Curiosamente, os valores de P12h de NPs carregados com NFX foram menores do que os valores de Q12h correspondentes. Esses últimos achados podem estar relacionados à estrutura simples da membrana de diálise (que atua apenas como uma barreira mecânica) e à estrutura complexa da córnea (que é composta de epitélio lipofílico, estroma hidrofílico e endotélio lipofílico). As propriedades físico-químicas do fármaco e a resistência à difusão das barreiras corneanas lipofílicas e hidrofílicas impediriam a permeação do fármaco na córnea ao longo do tempo.57

Os perfis de permeação de drogas de NPs correspondem aos perfis de liberação de drogas in vitro. O observado anteriormente para Q30min e Q12h, os valores de P30min e P12h de NPs preparados com polímeros PLGA terminados em ácido foram significativamente (P <0,05) maiores do que seus NPs correspondentes preparados com polímeros PLGA terminados em éster. Em uma linha paralela, uma correlação inversa foi observada entre P30min ou P12h e a proporção fármaco: polímero, independentemente do tipo de polímero.
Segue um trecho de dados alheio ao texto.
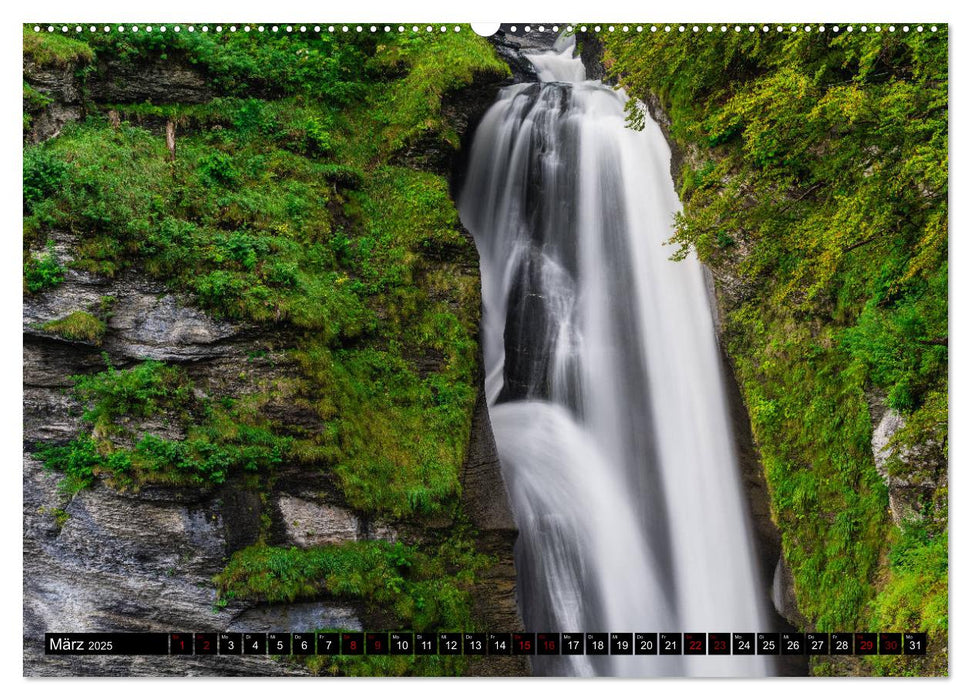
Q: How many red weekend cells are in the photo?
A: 10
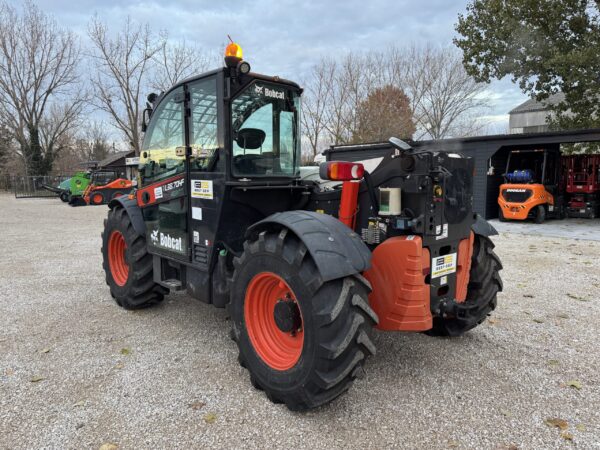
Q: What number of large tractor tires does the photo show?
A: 3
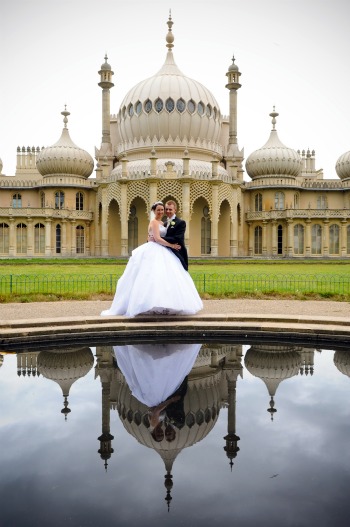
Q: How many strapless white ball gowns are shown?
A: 1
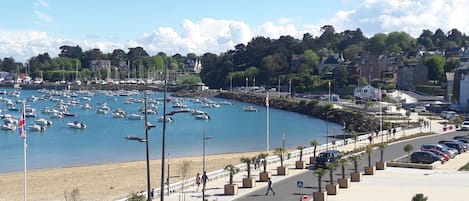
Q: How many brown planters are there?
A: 12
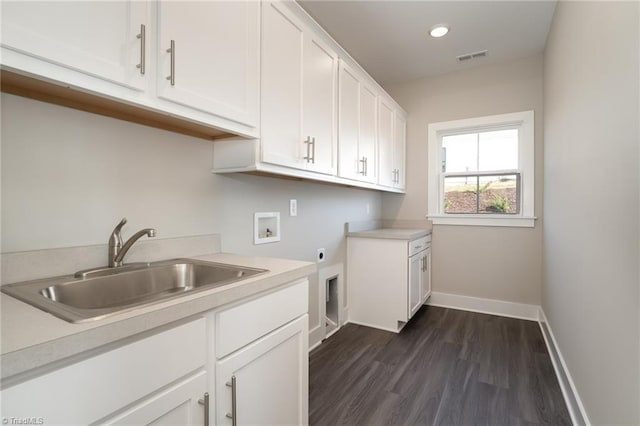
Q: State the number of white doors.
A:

A determinação do nível de hidratação da córnea é comumente usada para avaliar possíveis danos à córnea. O nível de hidratação relatado das córneas normais varia entre 76 e 80% .57 Aqui, a hidratação da córnea de todos os NPs variou entre 81,93 (NP6) a 83,12% (NP4), Tabela 1. Pode-se inferir que os NPs desenvolvidos não causar qualquer dano ao tecido da córnea, uma vez que um nível de hidratação inferior a 3–7% acima do valor normal é relatado como inofensivo.59

A escolha do sistema mais bem alcançado baseou-se na transformação da resposta estimada (Y1 - Y7) em um índice de desejabilidade. Com base nas restrições definidas (minimizar o PS, Q30min e P30min, e maximizar a magnitude de ZP, EE%, Q12h e P12h, Tabela 1), os NPs de PLGA terminados em éster mais bem alcançados (NP2, índice de desejabilidade 0,6) e os melhores NPs de PLGA terminados em ácido alcançados (NP6, índice de desejabilidade 0,57) NP6) foram escolhidos para estudos adicionais.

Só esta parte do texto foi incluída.